» **EXERCISE DETAILS**
Output nothing but the lines from the one holding "Q: How many glass" to the end of the listing. Reproduce them exactly, without the pictures.

[GIVEN DATA]

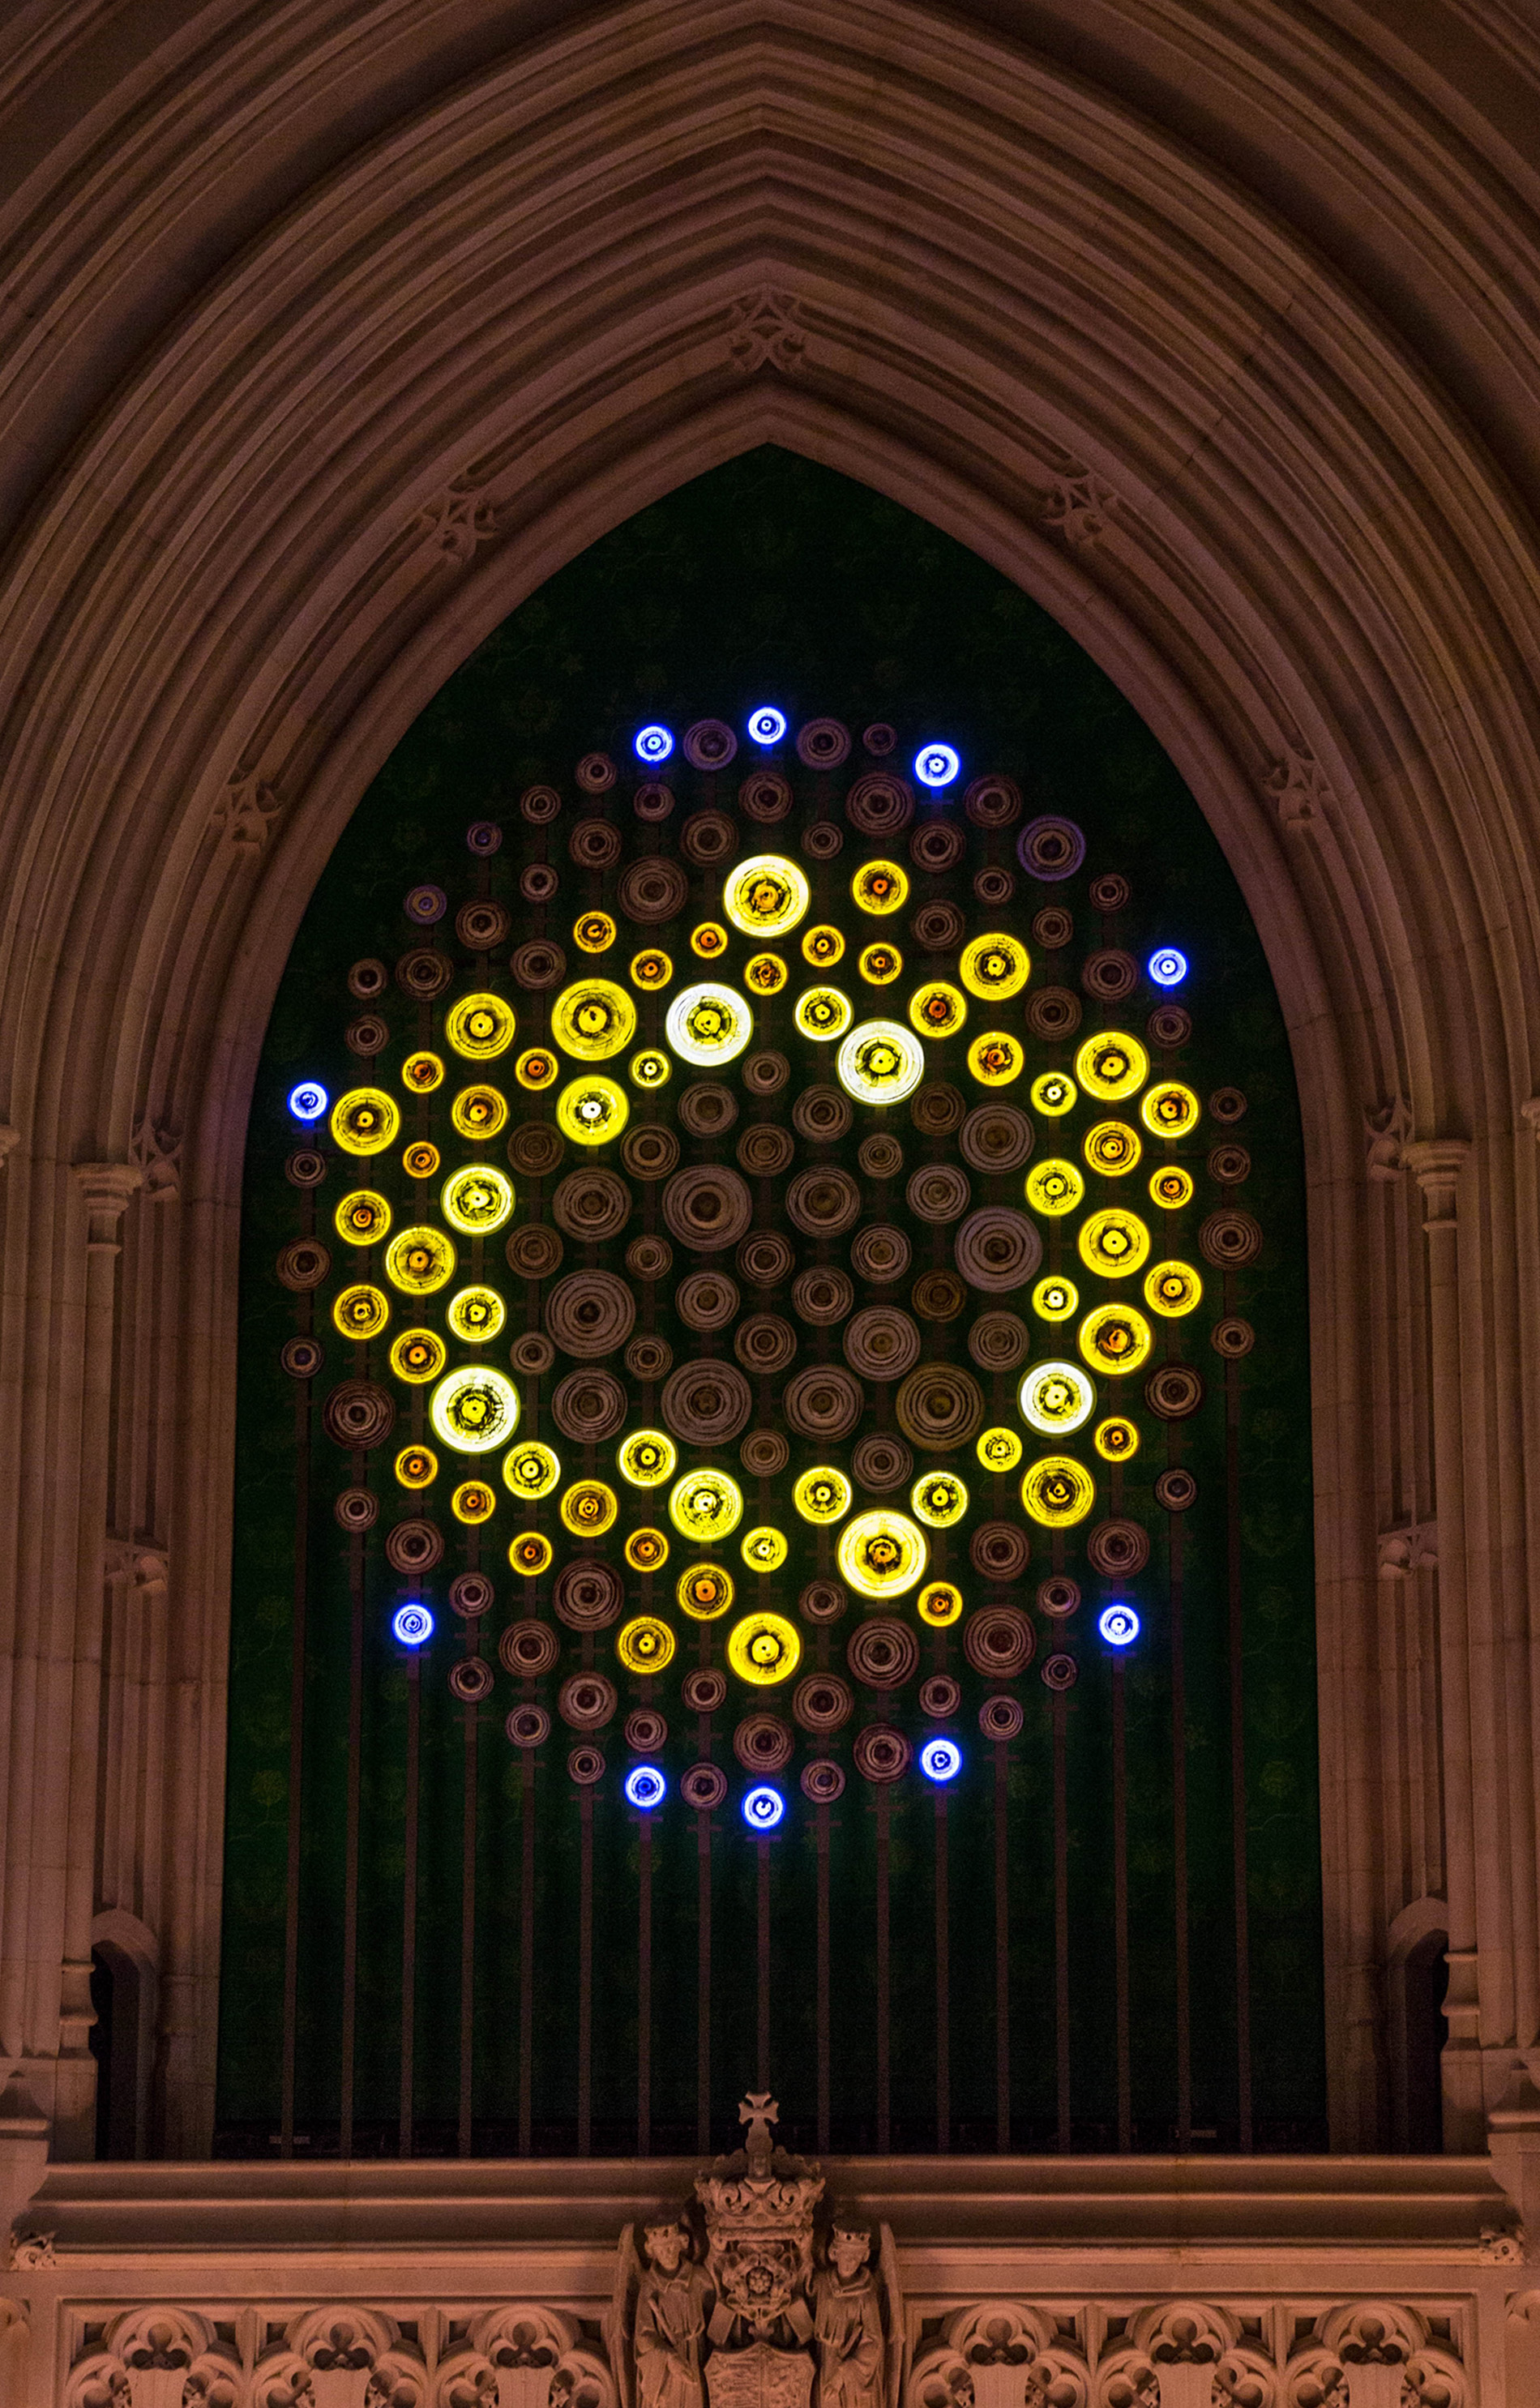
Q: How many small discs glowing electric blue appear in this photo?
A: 10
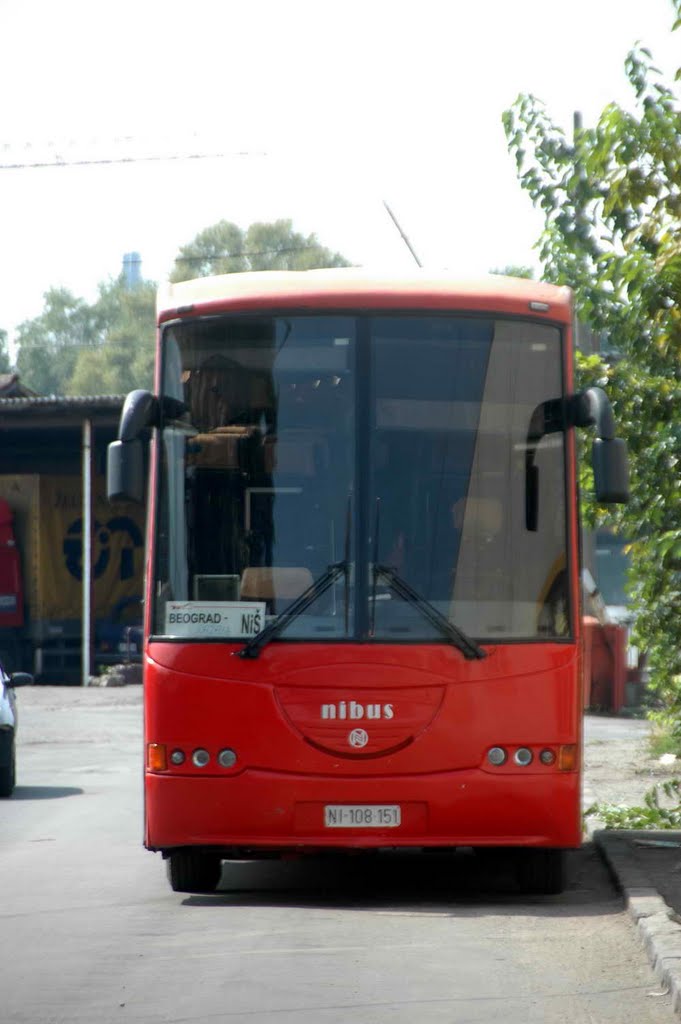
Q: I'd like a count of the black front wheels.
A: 2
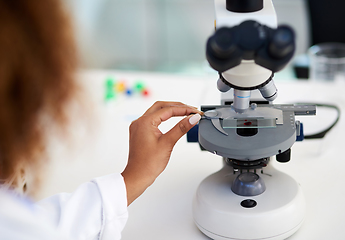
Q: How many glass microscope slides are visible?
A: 1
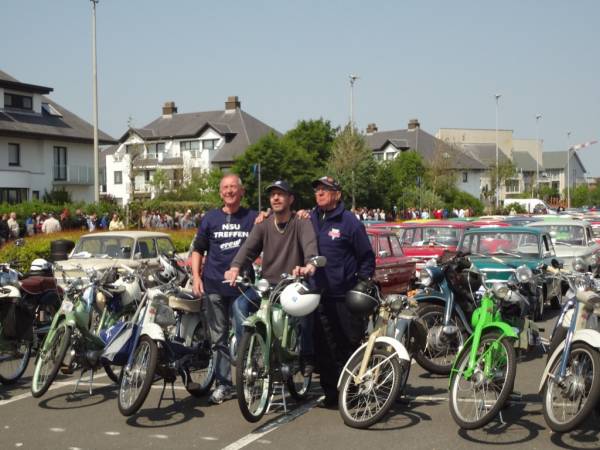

[/GIVEN DATA]

» **EXPECTED ANSWER**
Q: How many glass microscope slides are visible?
A: 1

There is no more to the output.